Sebelumnya, Ketua Federal Reserve Powell masih berusaha menenangkan sentimen investor, "Para pengambil kebijakan semakin dekat untuk memangkas suku bunga. Jika kondisinya terpenuhi, suku bunga mungkin akan diturunkan pada pertemuan bulan September." pemotongan, Powell tampak sangat konservatif. Mengatakan, "Penurunan suku bunga sebesar 50 basis poin bukanlah sesuatu yang sedang dipertimbangkan oleh The Fed. Memang ada diskusi tentang kemungkinan penurunan suku bunga pada pertemuan ini, dan sebagian besar pembuat kebijakan mendukungnya. tetap bertahan pada pertemuan ini." Karena inflasi tidak menurun secepat yang diharapkan, The Fed telah mempertahankan kisaran target suku bunga pada 5,25% hingga 5,5% sejak akhir Juli tahun lalu, yang merupakan level tertinggi dalam 23 tahun.

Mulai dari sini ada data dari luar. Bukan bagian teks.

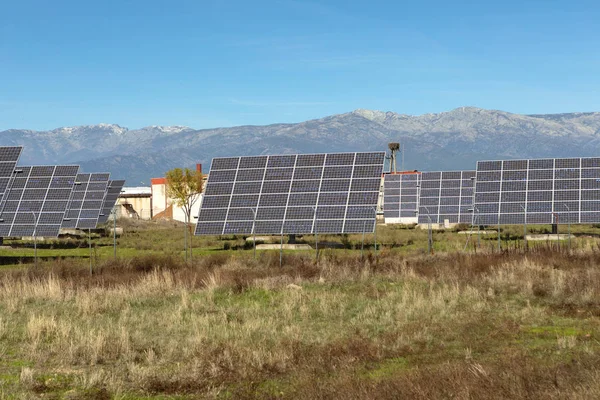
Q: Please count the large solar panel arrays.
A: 8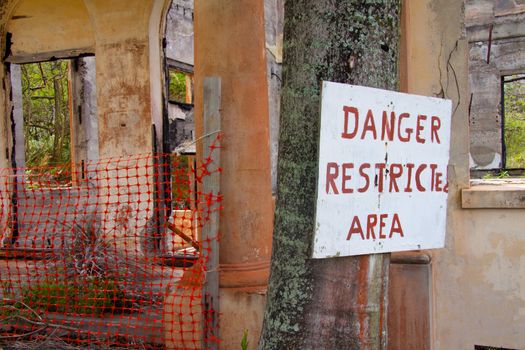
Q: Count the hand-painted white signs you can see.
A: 1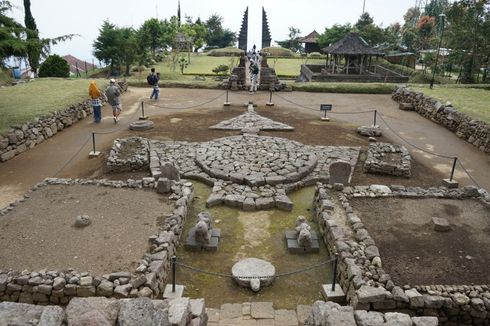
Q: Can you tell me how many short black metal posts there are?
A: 8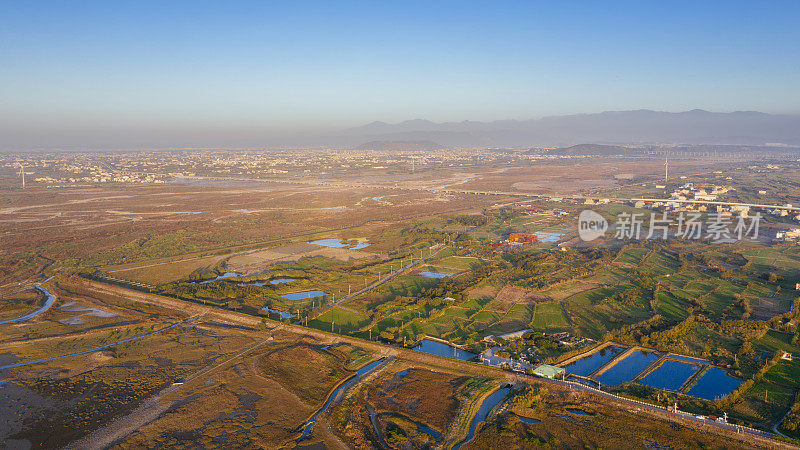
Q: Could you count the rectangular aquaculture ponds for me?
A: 4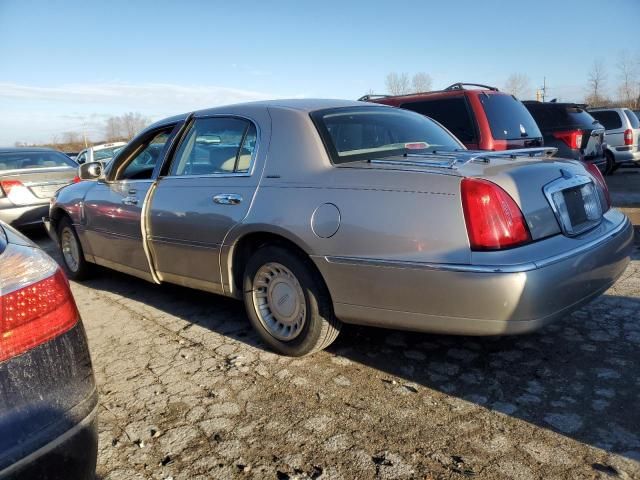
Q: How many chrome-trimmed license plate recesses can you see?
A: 1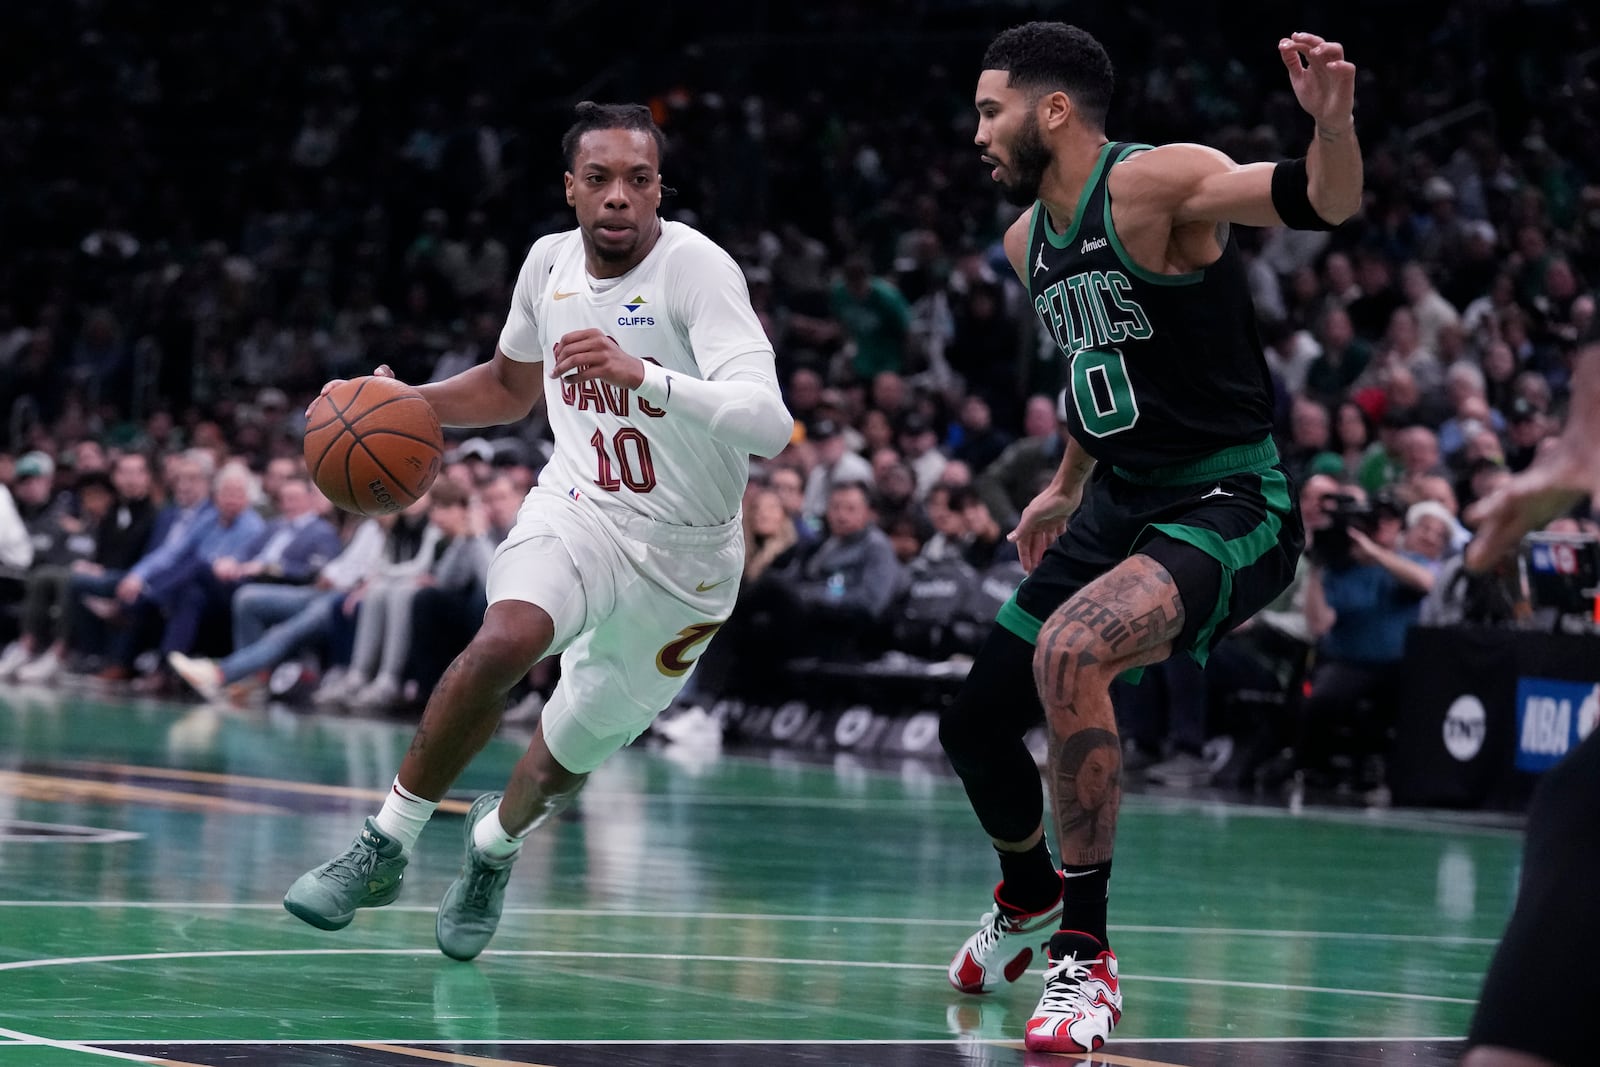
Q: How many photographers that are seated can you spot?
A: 1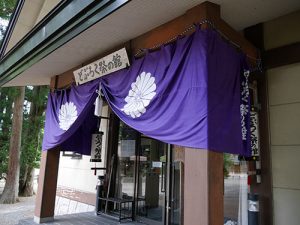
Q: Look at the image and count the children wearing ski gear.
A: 0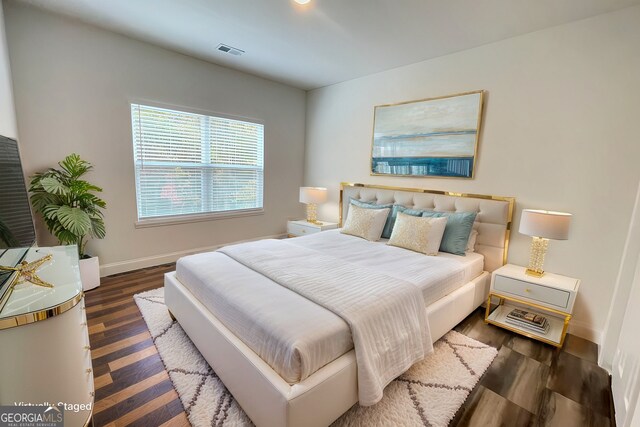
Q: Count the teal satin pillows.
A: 3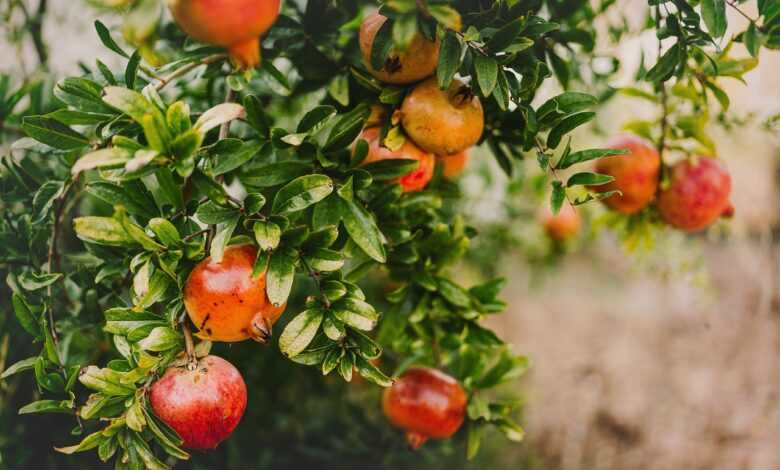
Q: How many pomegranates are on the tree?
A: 11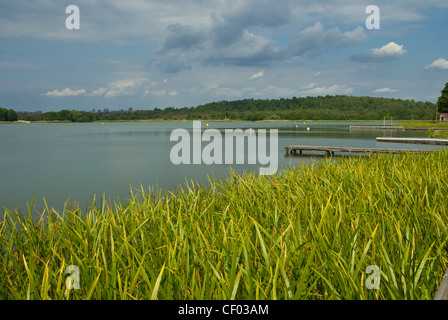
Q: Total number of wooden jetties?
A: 3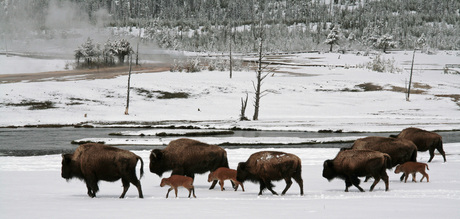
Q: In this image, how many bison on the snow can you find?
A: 9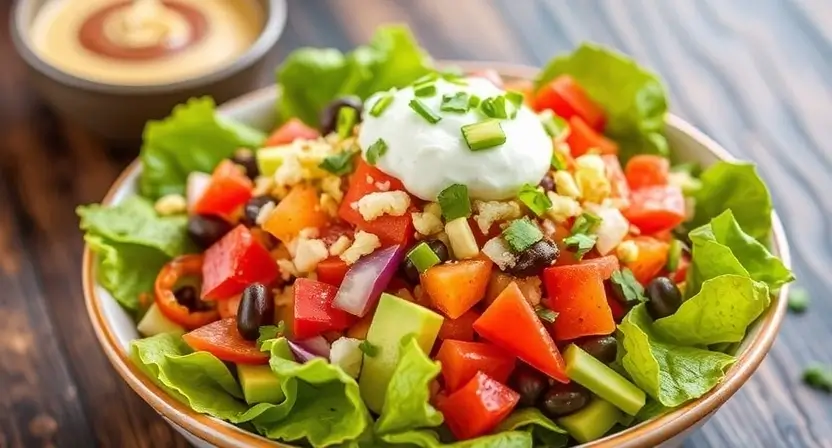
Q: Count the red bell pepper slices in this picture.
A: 1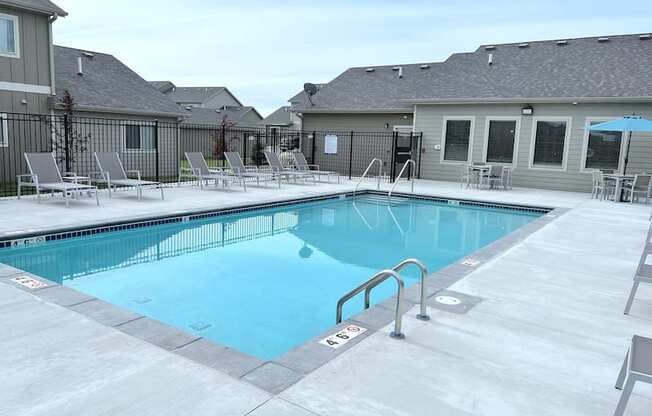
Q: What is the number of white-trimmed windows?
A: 7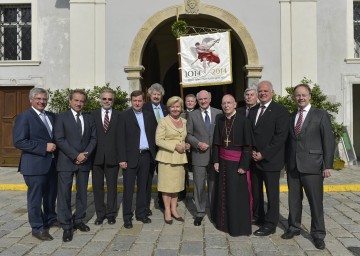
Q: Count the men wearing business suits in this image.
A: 10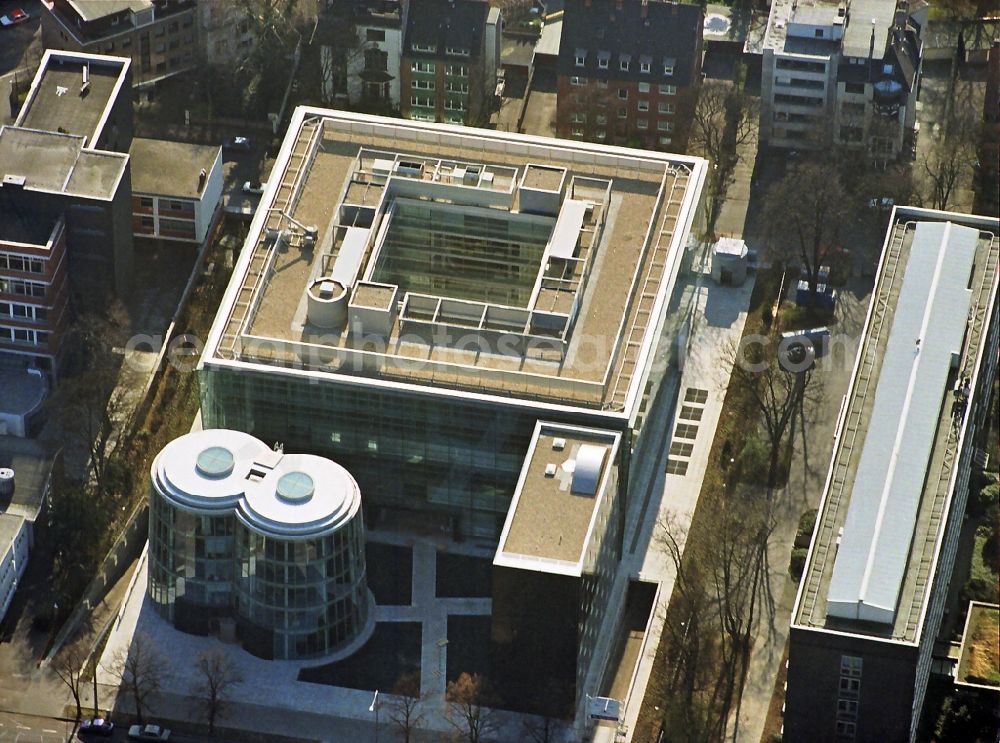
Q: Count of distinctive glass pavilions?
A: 2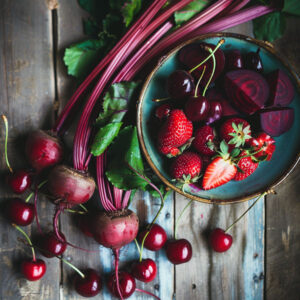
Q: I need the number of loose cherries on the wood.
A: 10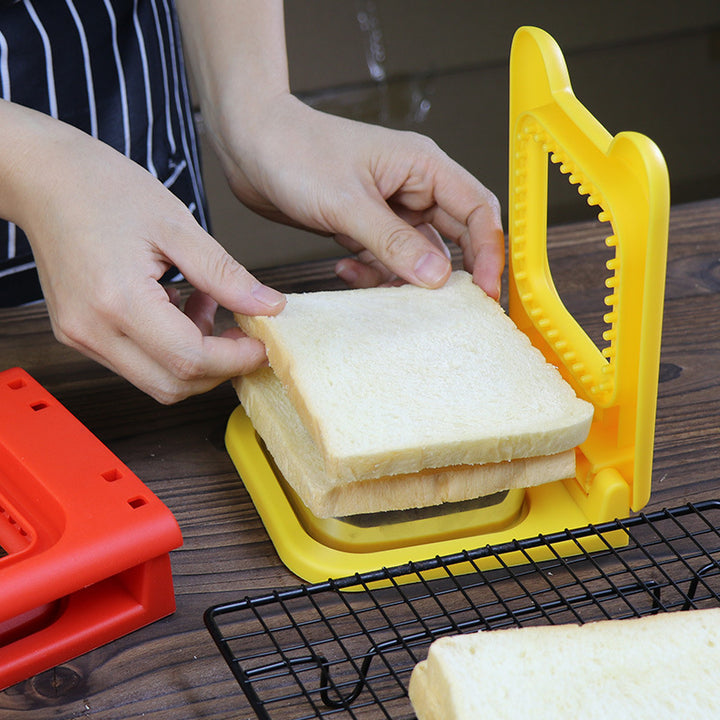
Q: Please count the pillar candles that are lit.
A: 0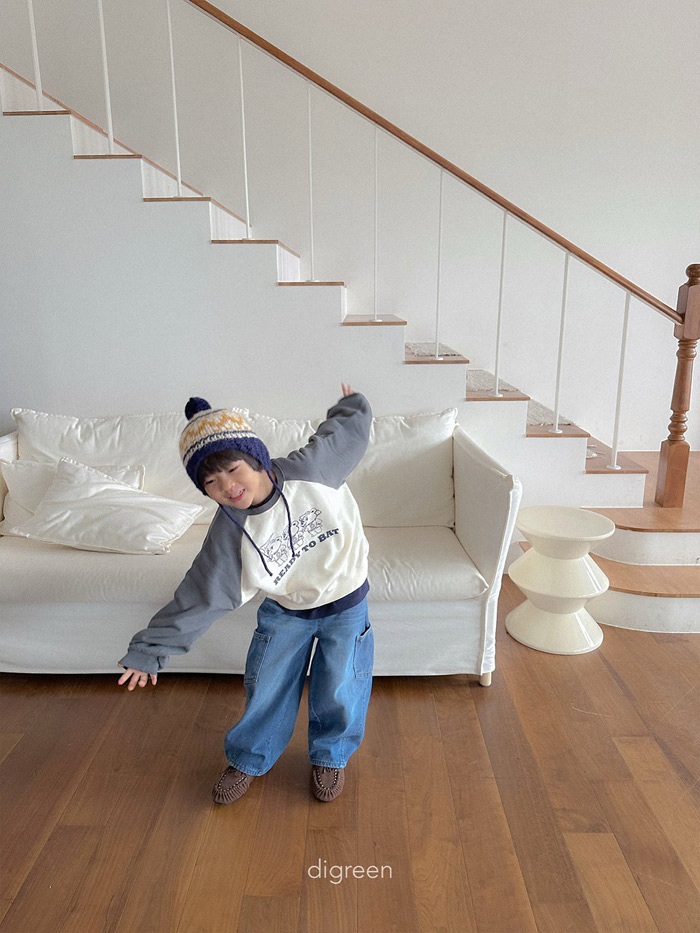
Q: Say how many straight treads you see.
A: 10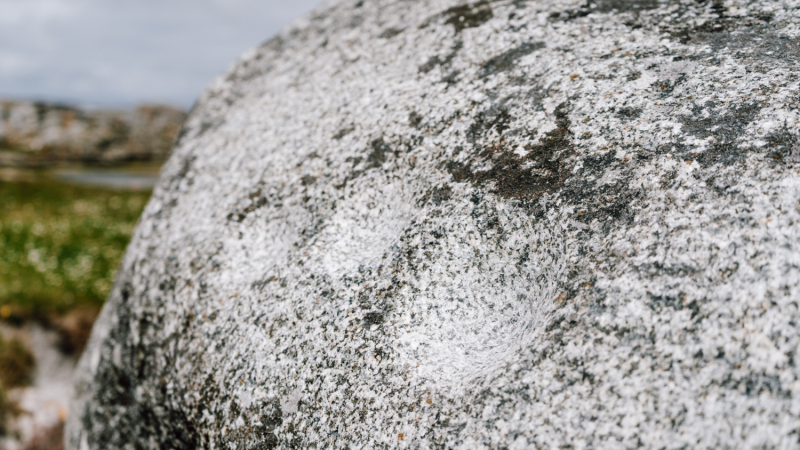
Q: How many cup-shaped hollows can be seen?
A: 3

Sekuritas Dewan Komisaris Guan Tao, kepala ekonom global, mengatakan bahwa meskipun Federal Reserve telah mengkonfirmasi bahwa penurunan inflasi AS telah mengalami kemajuan lebih lanjut dalam beberapa bulan terakhir, dan telah beralih dari perhatian yang tinggi terhadap risiko inflasi di masa lalu menjadi perhatian terhadap inflasi dan lapangan kerja. , memberikan sinyal yang relatif positif kepada pasar, hal ini tidak dapat diabaikan. Hal yang diabaikan adalah bahwa The Fed masih menghadapi risiko pengetatan yang tidak memadai atau pengetatan yang berlebihan. Bank sentral tidak hanya khawatir bahwa pemotongan suku bunga terlalu dini akan menyebabkan rebound inflasi, tetapi juga akan menyebabkan penurunan suku bunga yang terlalu dini juga khawatir bahwa suku bunga tinggi akan bertahan terlalu lama, menyebabkan penurunan lapangan kerja secara tiba-tiba dan tajam. Oleh karena itu, pertemuan pada malam tanggal 31 Juli adalah " Do Tai Chi." Mengingat dampak lanjutan dari tingginya suku bunga terhadap perekonomian AS, penurunan suku bunga oleh Federal Reserve pada bulan September merupakan peristiwa yang memiliki probabilitas tinggi.